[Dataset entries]
§
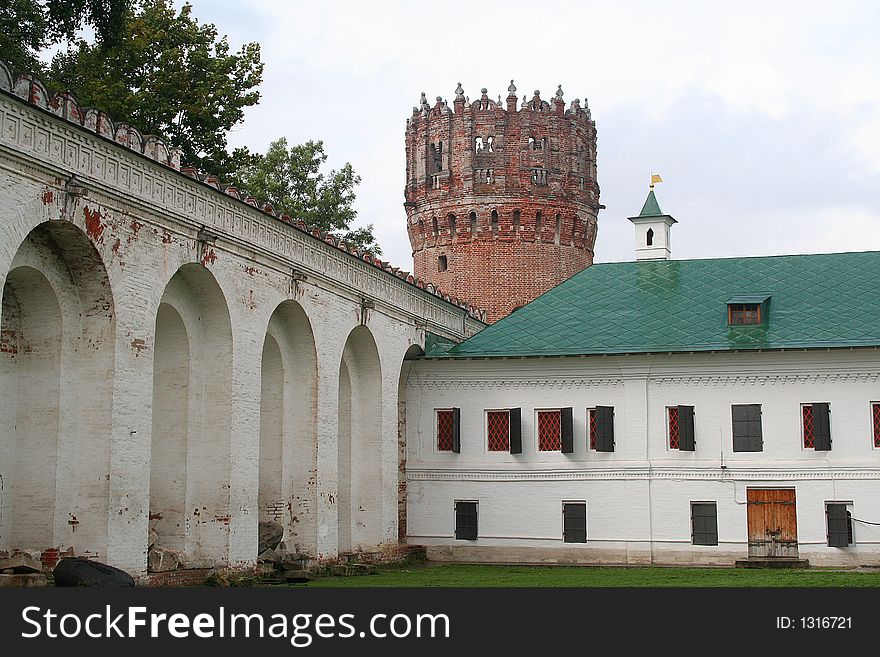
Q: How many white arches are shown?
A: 5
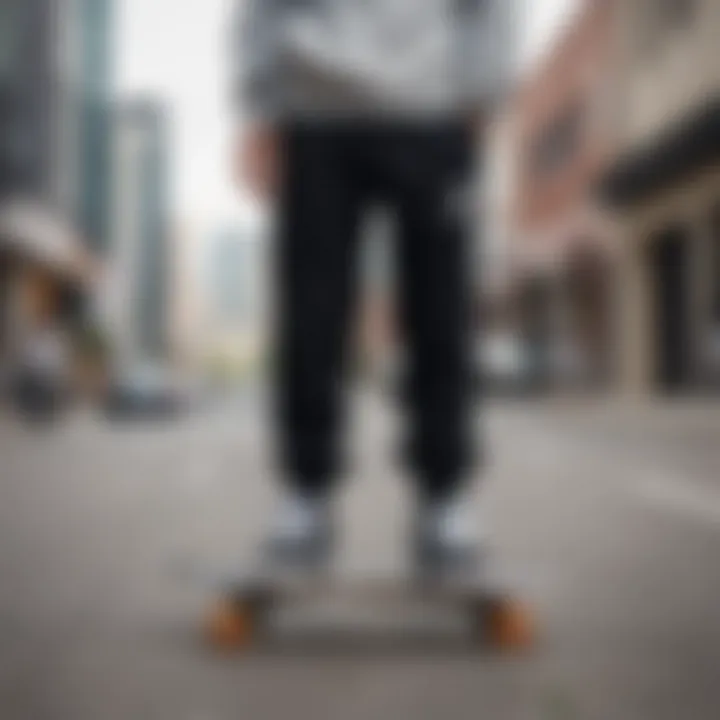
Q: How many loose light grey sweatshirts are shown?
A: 1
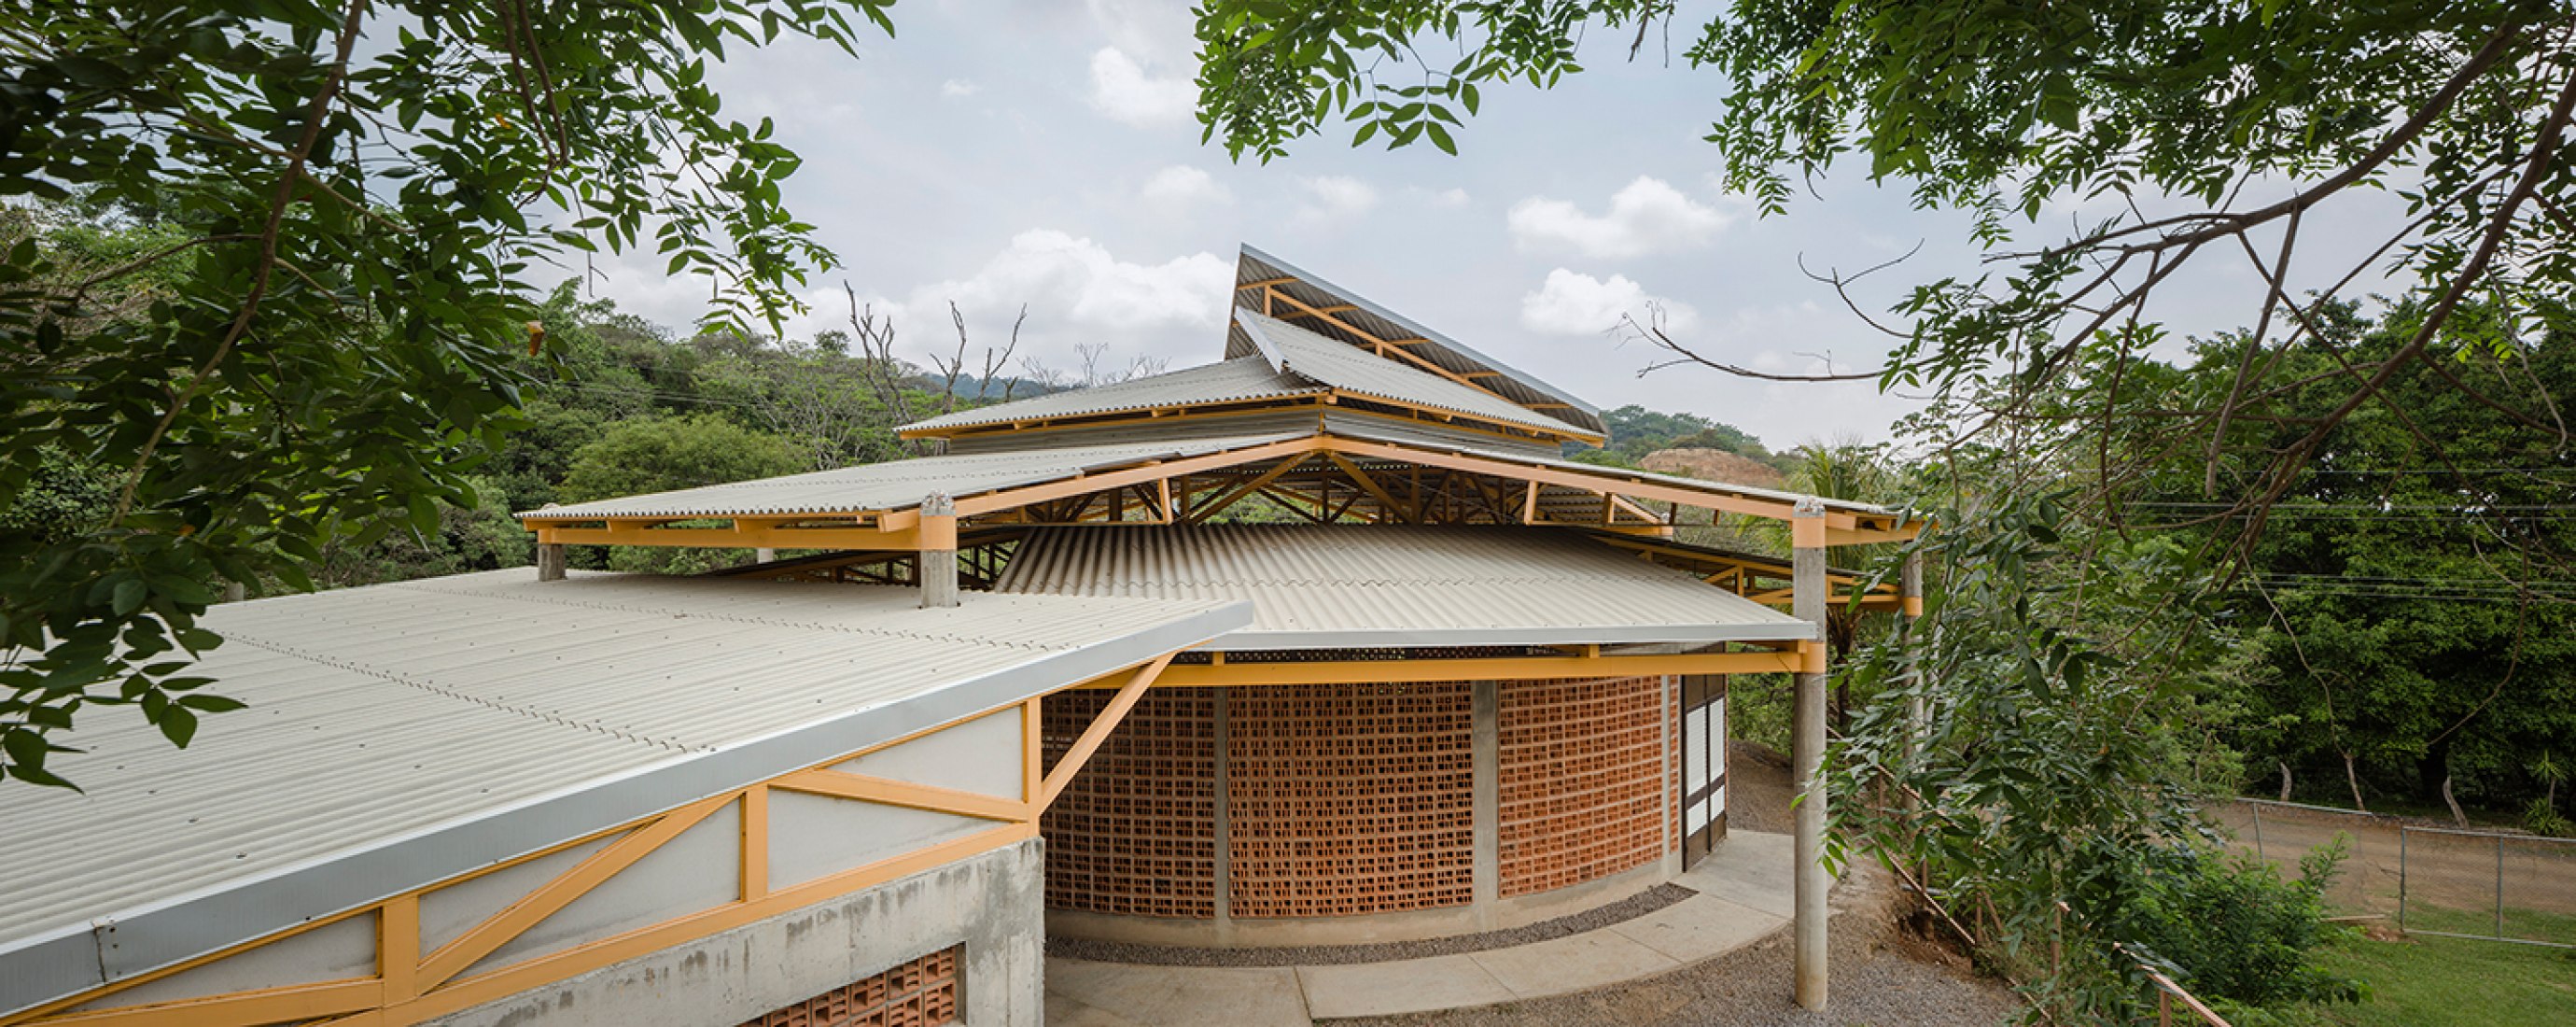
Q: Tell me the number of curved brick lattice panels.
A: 3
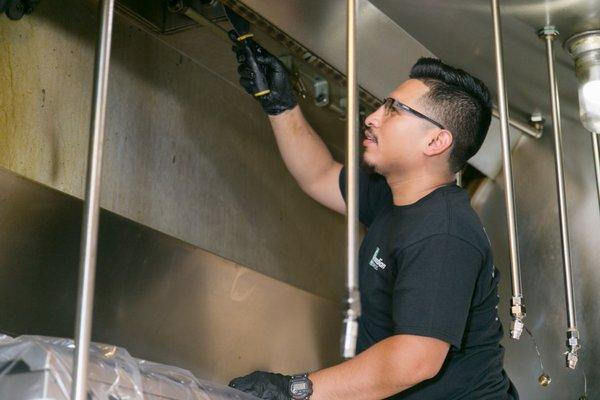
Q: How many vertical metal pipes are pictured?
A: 5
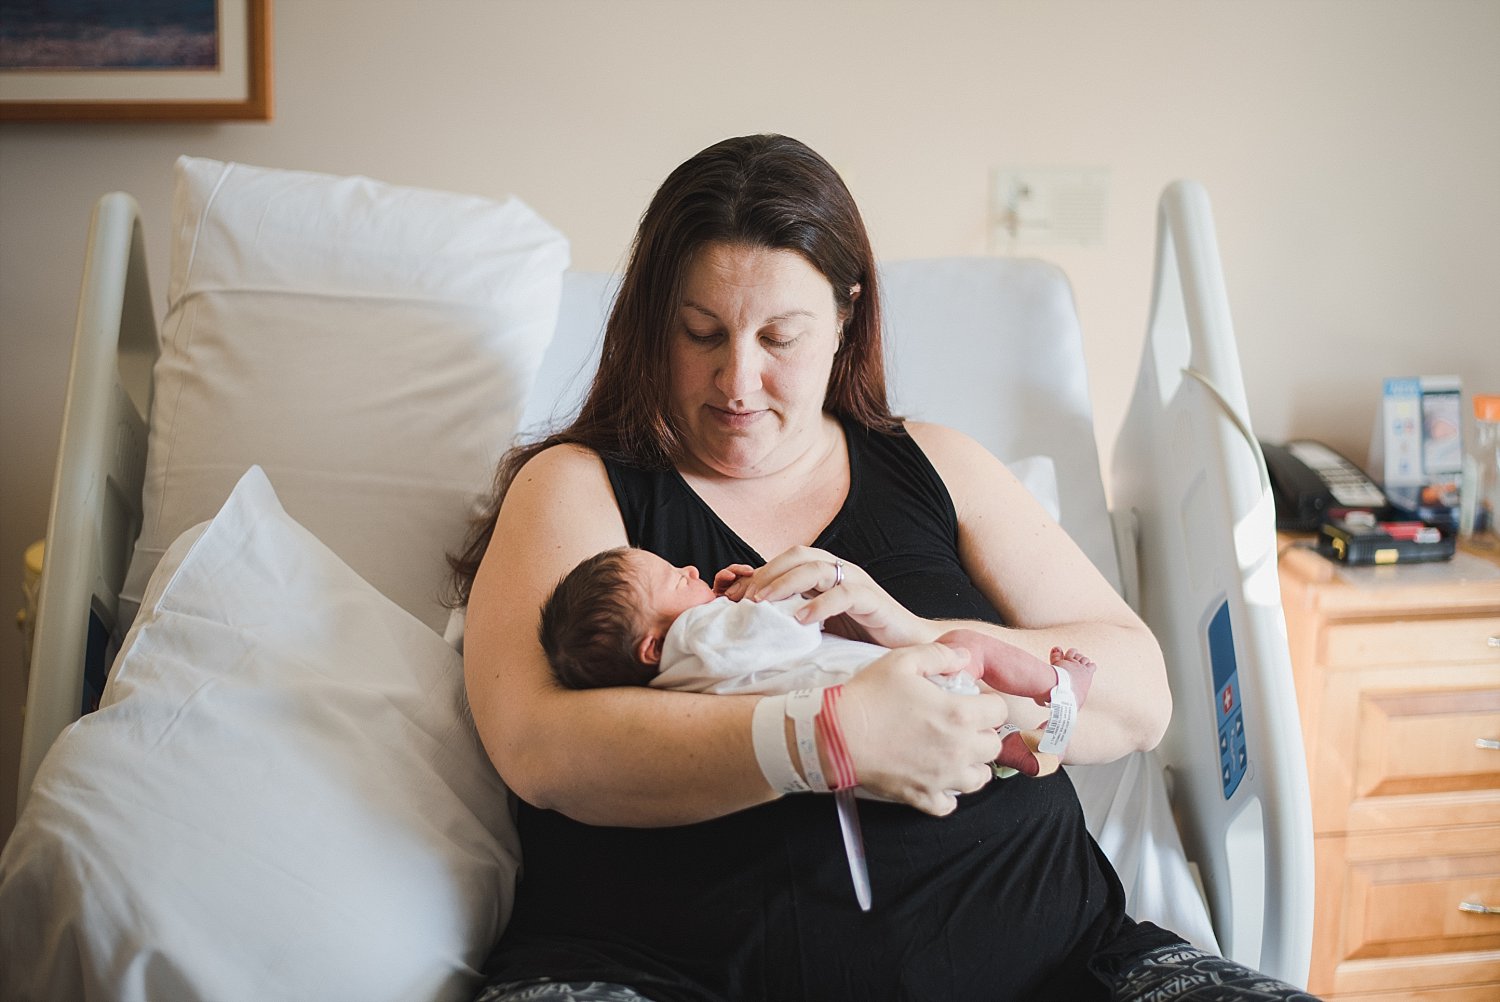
§
The entries are to be transcribed word for word, without their images.

Q: How many white arches are shown?
A: 5
Q: How many loose light grey sweatshirts are shown?
A: 1
Q: Tell me the number of curved brick lattice panels.
A: 3
Q: How many vertical metal pipes are pictured?
A: 5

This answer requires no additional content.